Let us understand with the help of an example:
Example:
Statement 1: All mammals are animals.
Statement 2: Dogs are mammals.
Conclusion: Therefore, dogs are animals.
In this example, we have two statements: “All mammals are animals” and “Dogs are mammals.” We can use deductive inference to draw a logical conclusion based on these statements.
Using the deductive inference rule of categorical syllogism, which states that if the major premise (“All mammals are animals”) and the minor premise (“Dogs are mammals”) are true, then the conclusion (“Therefore, dogs are animals”) is also true.
By applying deductive inference to the given example, we can conclude that dogs are indeed animals based on the statements provided.
Abductive Inference Rule
This rule helps explain the conclusion most simply by using the given observations.
Let’s explore an example to understand the abductive inference rule:
Example:
Observation 1: The ground is wet.
Observation 2: There are dark clouds in the sky.
Conclusion: It might have rained.
In this example, we have two observations: “The ground is wet” and “There are dark clouds in the sky.” We can use abductive inference to generate a plausible explanation or hypothesis that best explains these observations.
The abductive inference rule suggests that the simplest and most likely explanation that can account for the given observations should be considered.
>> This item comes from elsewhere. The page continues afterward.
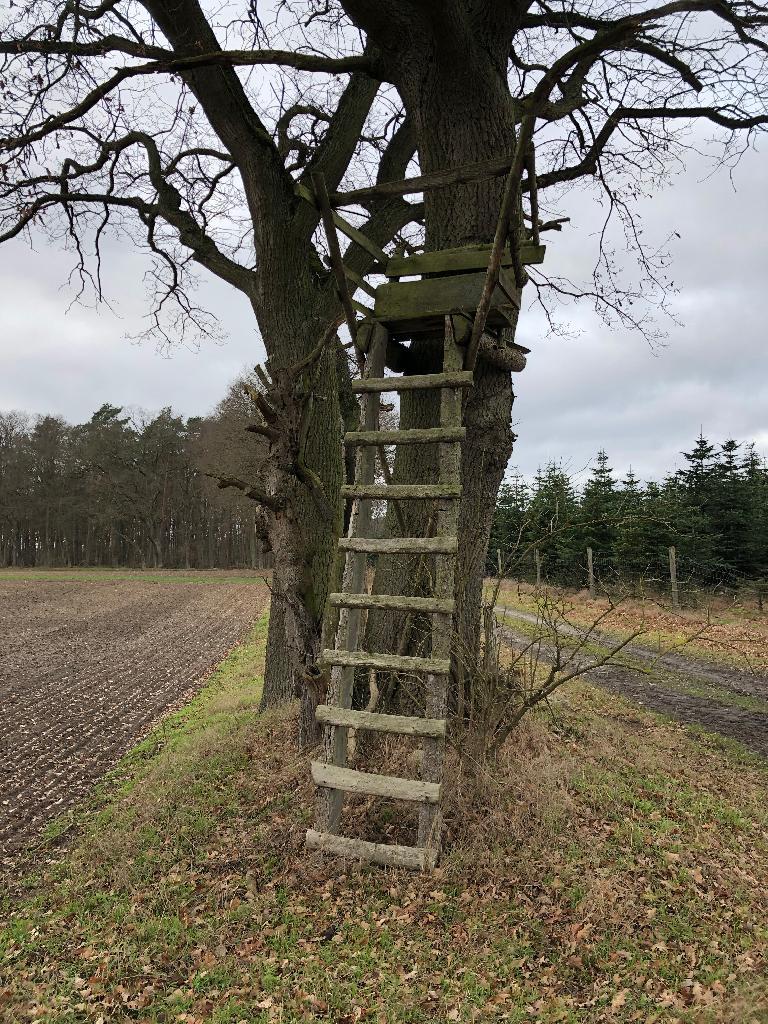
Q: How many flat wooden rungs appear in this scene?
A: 9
In this case, the most straightforward explanation is that it might have rained. The wet ground and the presence of dark clouds in the sky are consistent with the hypothesis that rain occurred.
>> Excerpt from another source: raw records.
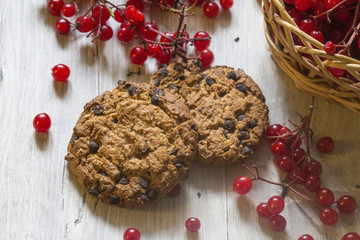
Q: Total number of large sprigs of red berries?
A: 2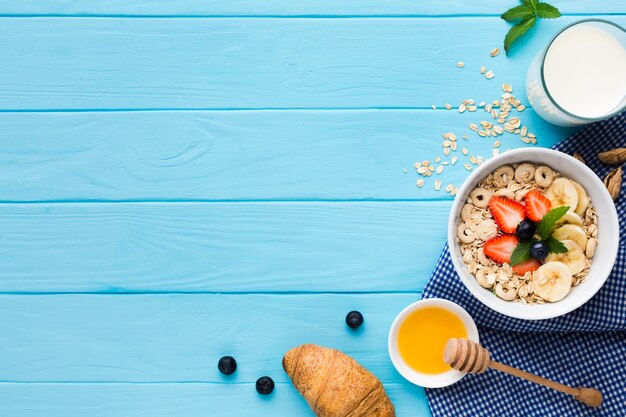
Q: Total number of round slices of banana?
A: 6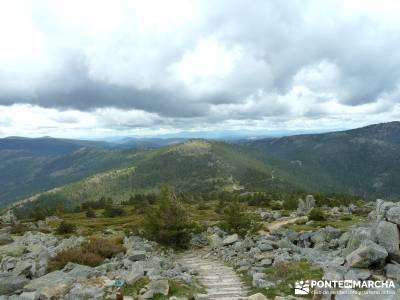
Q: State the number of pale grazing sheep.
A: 0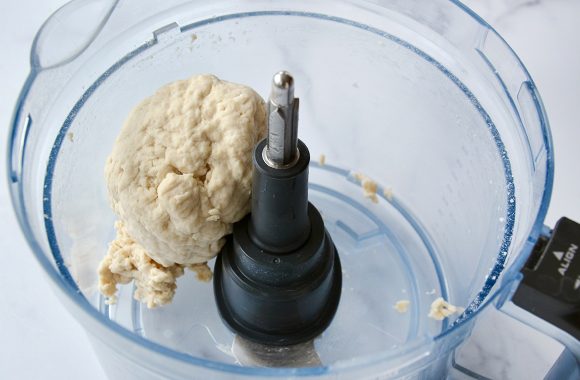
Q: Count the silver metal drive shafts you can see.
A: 1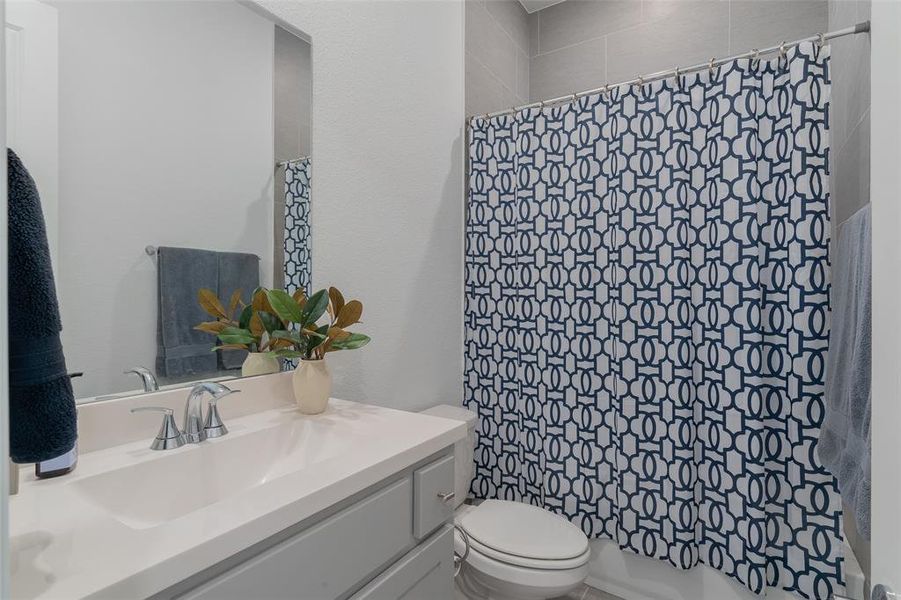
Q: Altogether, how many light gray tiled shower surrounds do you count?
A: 1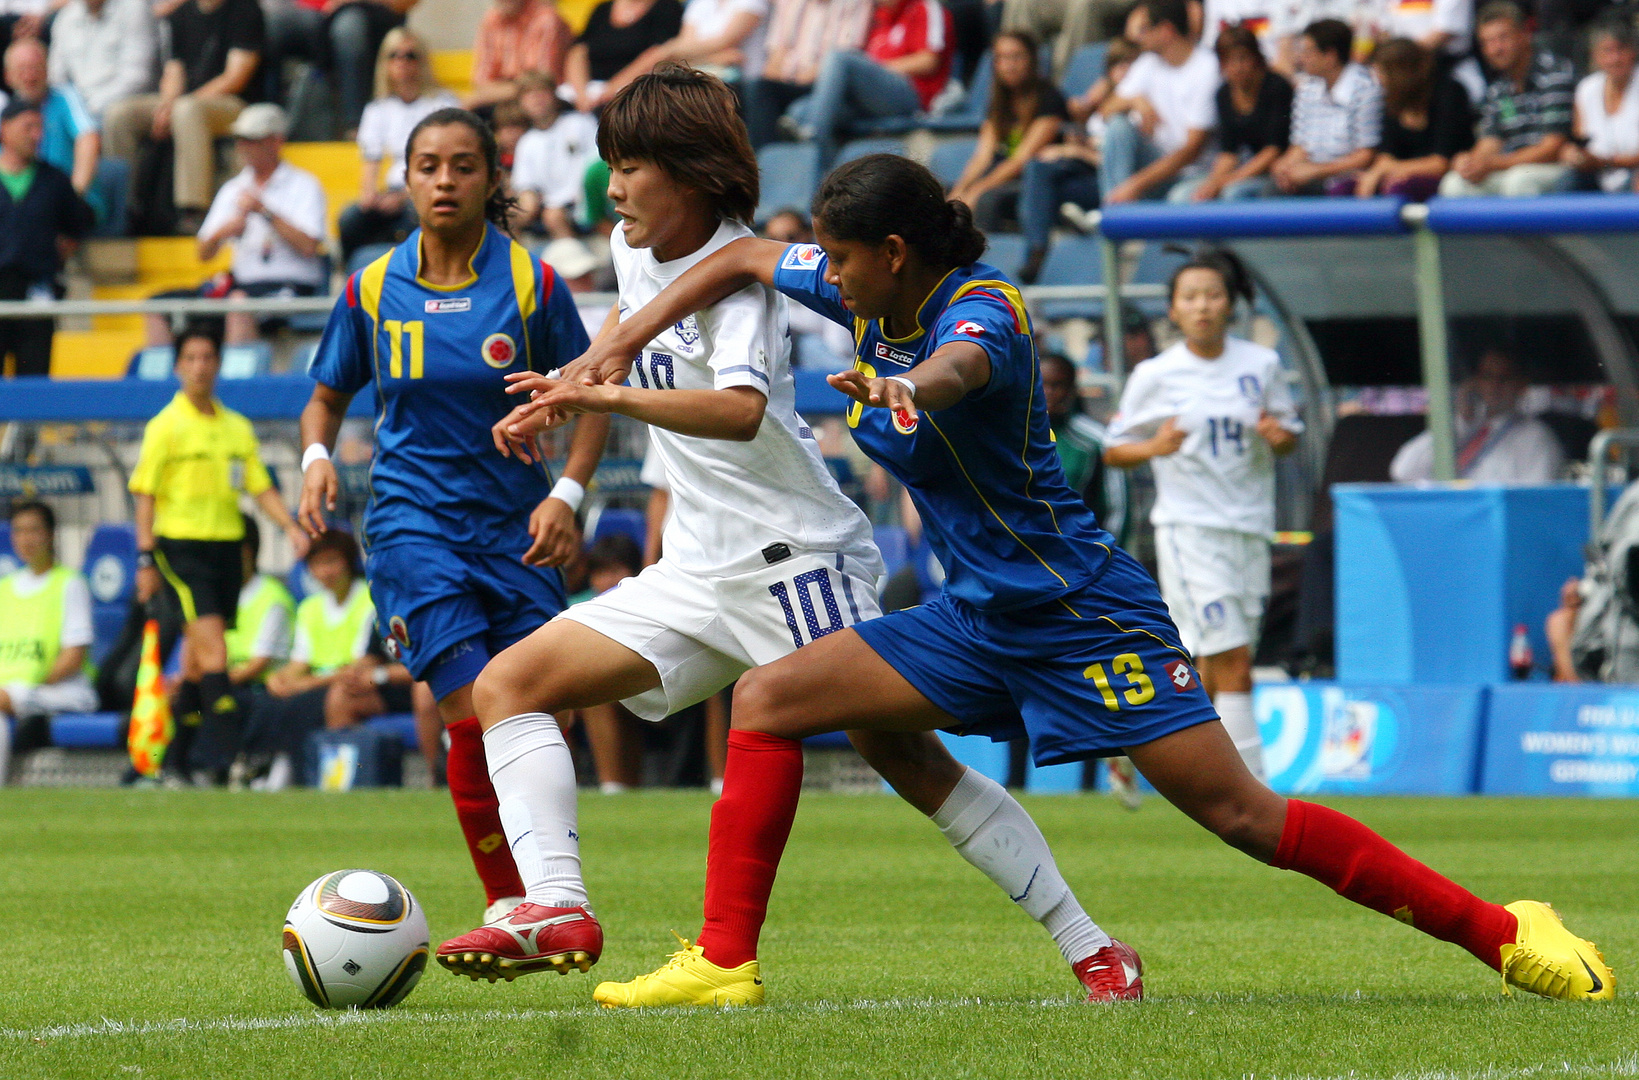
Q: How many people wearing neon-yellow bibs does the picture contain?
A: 3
Now, we will take a look at a use case to understand how to use production rules to solve a problem.
Use Case: Sorting a String in a Production System
In the previous sections of this blog, we discussed the details of a production
rule. Now, we will understand the use of production rules with an example of
sorting a string.
Initial String: ‘cbaca’
Final String: ‘aabcc’
Let us look at the mechanism for sorting a string using the production
system in AI.
- The production rules that we use for sorting will be enabled when it
satisfies the condition by finding the sub-string in memory.
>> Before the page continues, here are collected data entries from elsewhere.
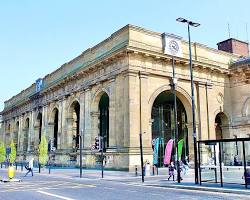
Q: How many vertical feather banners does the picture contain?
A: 3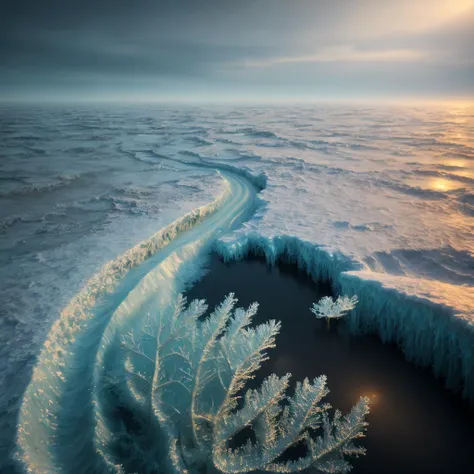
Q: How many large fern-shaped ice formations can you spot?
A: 1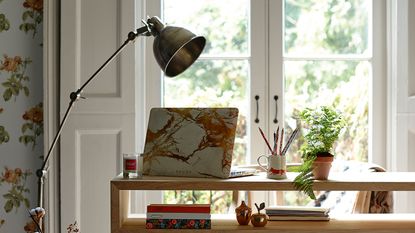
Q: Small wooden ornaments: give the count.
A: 2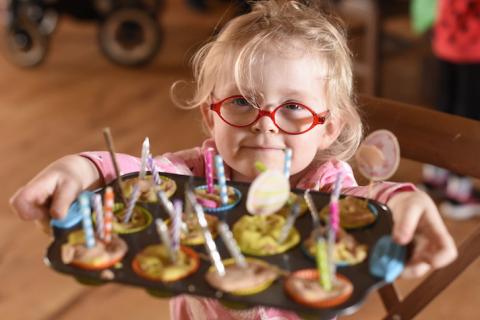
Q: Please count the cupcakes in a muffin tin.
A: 12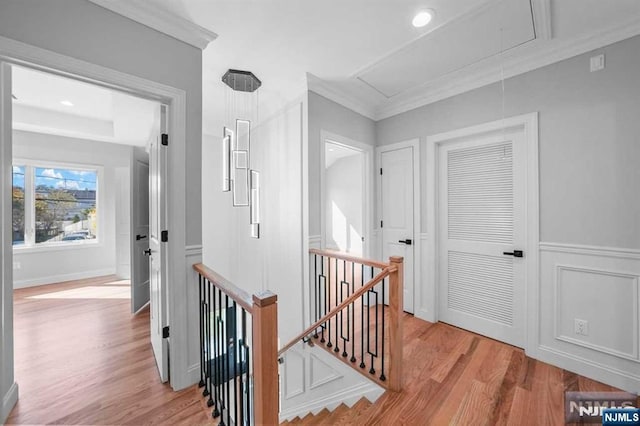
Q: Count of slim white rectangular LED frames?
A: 6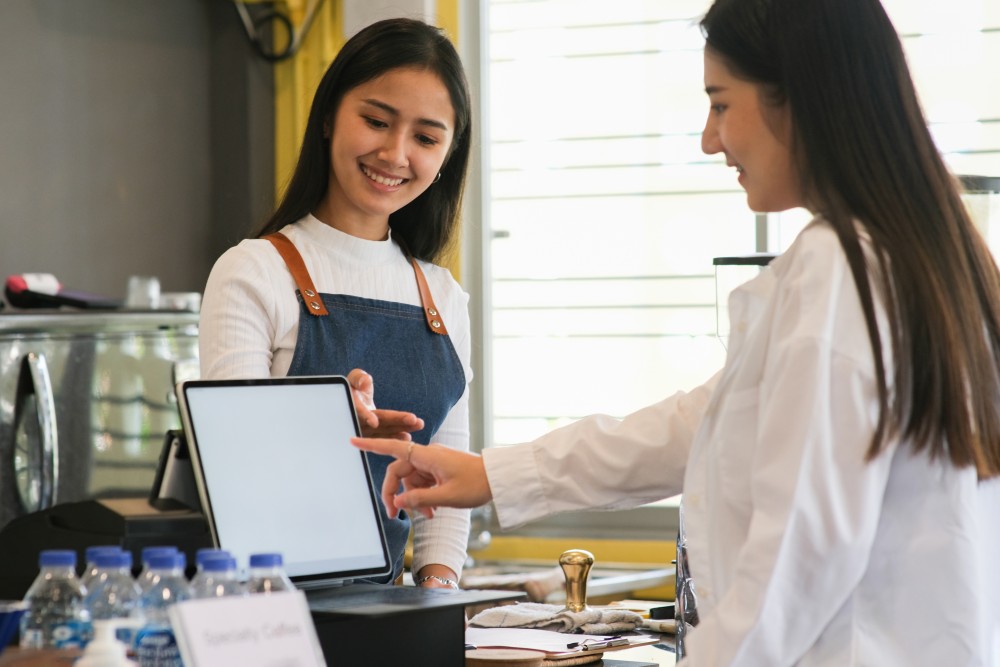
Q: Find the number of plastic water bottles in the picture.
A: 8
- When a particular rule is
selected, it replaces the matched string by the string present on the right-hand
side of the production rule.
- The loop of production rules will iterate until it finds the correct
output.
Let us look at a basic production rule that can be used in this case:
1. ba -> ab
2. ca -> ac
3. cb -> bc
Now, the below diagram will show the execution of the rules for
converting the string.
Here, the conflict set represents the set of all the rules that are
applicable to the string. We have to decide which rule should be used.
Hence, by using three production rules and seven iterations, we are able to convert the string ‘cbaca’ to ‘aabcc.’
In this blog, we understood how production rules in Artificial
Intelligence help provide a machine with the ability to perform a task.